Civil Rights, Section 998: 4/1 DCA Decides That Nonfrivolous FEHA Actions Cannot Give Rise To Routine Cost Recovery Even Though A CCP § 998 Offer Was Rejected

Legislature’s 2019 Amendment In Government Code Section 12965(b) Was To Be Retroactively Applied.

            Effective January 1, 2019, the California Legislature amended Government Code section 12965(b) to resolve a split between two decisions, Sviridov and Arave [both of which were discussed in posts under our categories “Civil Rights” and “Section 998”], about whether CCP § 998 could result in shifting of routine costs against a nonprevailing FEHA civil rights plaintiff even where the suit was found not to be frivolous in nature.  The California Legislature decided that CCP § 998 did not result in a different result; if the FEHA action is found to be nonfrivolous, no routine costs can be recovered against the unsuccessful plaintiff.
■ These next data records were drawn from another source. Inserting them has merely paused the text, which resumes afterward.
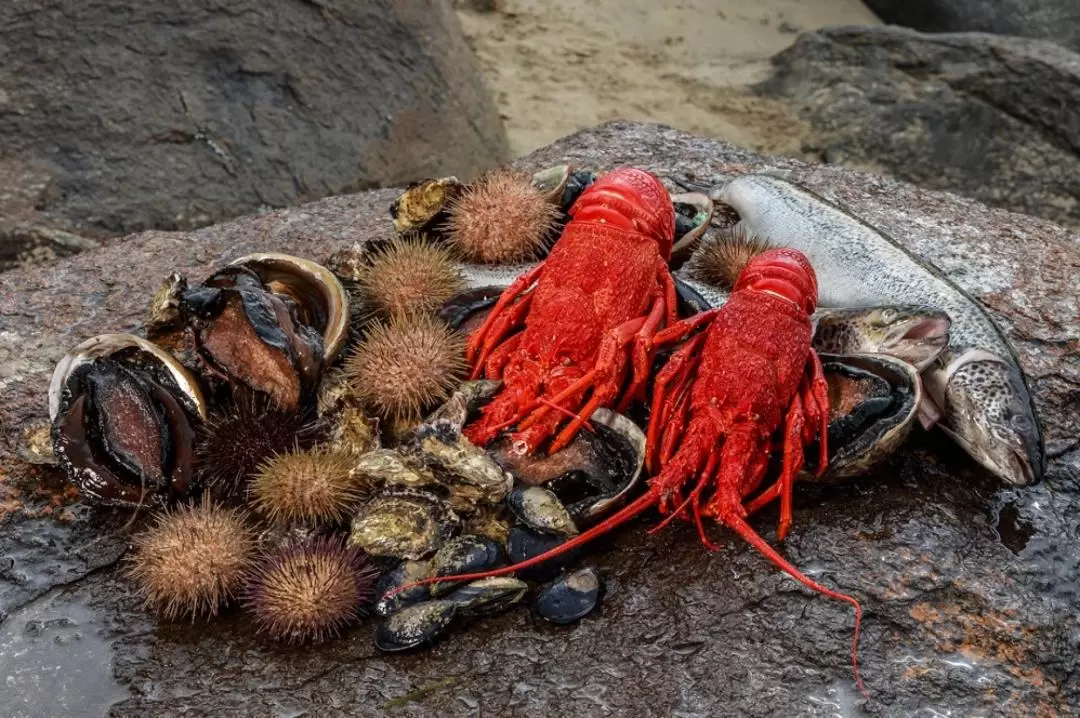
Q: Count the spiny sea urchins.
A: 8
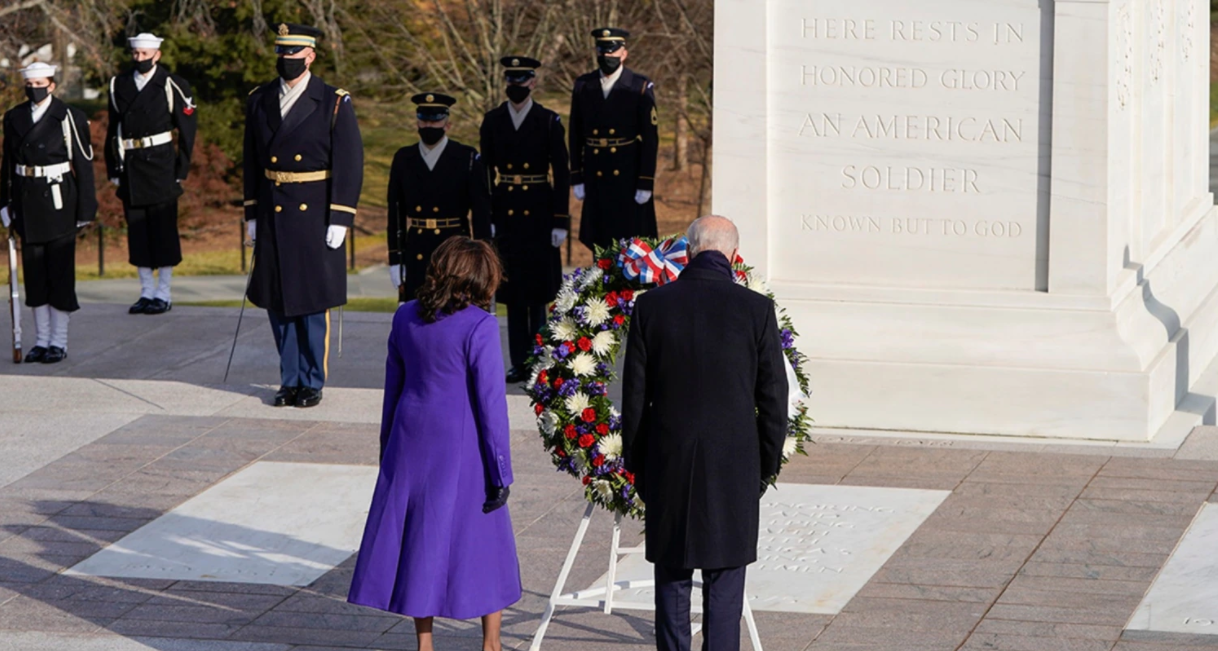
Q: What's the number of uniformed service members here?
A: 6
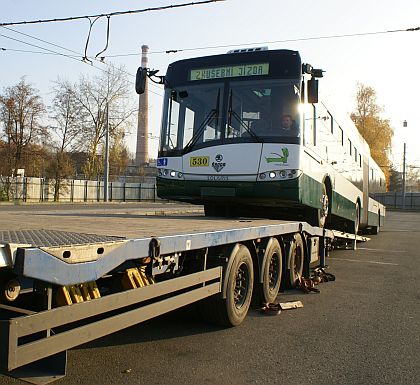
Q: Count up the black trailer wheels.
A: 3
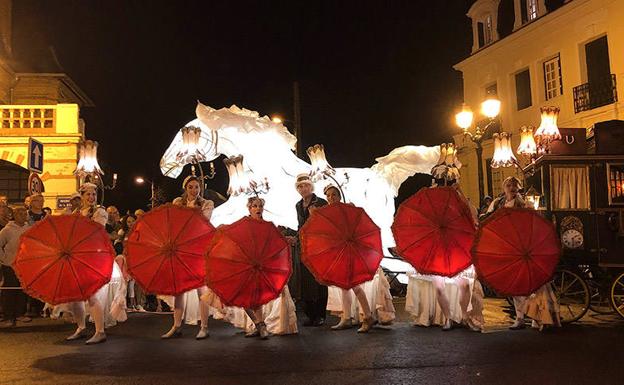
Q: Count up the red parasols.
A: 6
            Now, the 4/1 DCA (which decided Sviridov, deciding that section 998 did allow for routine costs recovery) honored the 2019 amendment by finding that it should be retroactively applied to pre-2019 case rulings in this area.  It placed particular significance on two circumstances:  (1) the Senate Judiciary Committee Reports indicated the intent was to clarify rather than change the law; and (2) the Legislature obviously recognized the issue was ambiguous and close given the previous split in appellate decisions, choosing to clarify the situation in this substantive area.

            The end result was that plaintiff’s rejection of a CCP § 998 offer, even though plaintiff lost at trial, did not result in plaintiff having to bear $51,946.96 in routine costs.  The opinion was issued in Scott v. City of San Diego, Case No. D074061 (4th Dist., Div. 1 Aug. 1, 2019) (published).